Là où s’arrêtent nos expériences et nos réflexions personnelles commence l’étude à partir de données objectives. Le problème dans la colonisation, c’est le fait que le désir de domination est un désir humain. Il n’est pas lié à une couleur, une religion, une culture. Il est présent partout. Et si une personne ou un groupe a la possibilité de dominer les autres, il le fait. En Afrique, des noirs ont été colonisés par d’autres noirs. Des noirs ont fait la guerre à d’autres noirs. Des noirs ont réduit d’autres noirs en esclavage. Avant même qu’ils connaissent l’existence de blancs. Et les blancs ont fait de même entre eux et envers les autres peuples ; les jaunes aussi. Toutes ces horreurs sont universelles. Dire que ces horreurs sont pires quand elles sont extra-ethniques, c’est ça le racisme. J’ai écrit un petit article sur l’histoire de la colonisation. Je ne vais pas m’excuser d’être blanc, je ne l’ai pas décidé. Je ne vais pas m’excuser d’appartenir à un peuple qui a colonisé un autre peuple, je ne l’ai pas décidé. Et si on me traite aujourd’hui de sale blanc (et en France on se fait aussi traiter de sale blanc, c’est une réalité), ça me fait aussi mal que lorsque mes copains noirs ou arabes se font traiter de négros ou de bougnoules. Et je ne vais pas accepter cette insulte sous prétexte que j’aurais à expier les fautes de mes aïeux. Je n’ai rien à expier. Je suis xénophile. Avec votre raisonnement, on pourrait faire la guerre aux américains et aux asiatiques parce qu’ils nous colonisent avec leurs produits, leurs films, leurs dessins animés. On pourrait également faire la guerre aux noirs et aux arabes parce qu’ils nous colonisent avec leurs enfants. C’est nul. La France aussi est pillée et exploitée. Et tous les autres pays avec elle. Vous ne pensez pas que les français ont aussi été exploités par leurs rois, leurs empereurs, leurs entreprises, leur Assemblée Nationale ? Et vous, quand vous allez faire vos courses, combien de personnes exploitez-vous ? Ce n’est pas comme ça qu’on résoudra les problèmes. Et mes copains noirs et arabes pensent comme moi.

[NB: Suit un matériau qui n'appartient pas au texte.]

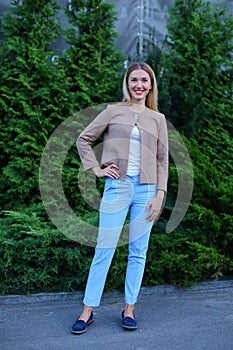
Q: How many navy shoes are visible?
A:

Le problème, c’est la quête irraisonnée du profit, le désir de pouvoir, de domination. C’est le toujours plus au lieu du toujours mieux. Et ce problème, il est universel. Et là dessus, effectivement, les noirs d’Afrique ont beaucoup à nous apprendre, mais malheureusement, personne ne les écoute.
Je vous invite donc courtoisement d’aller étudier l’Histoire,la psychologie et la sociologie, juste pour prendre un peu de recul par rapport à votre expérience personnelle.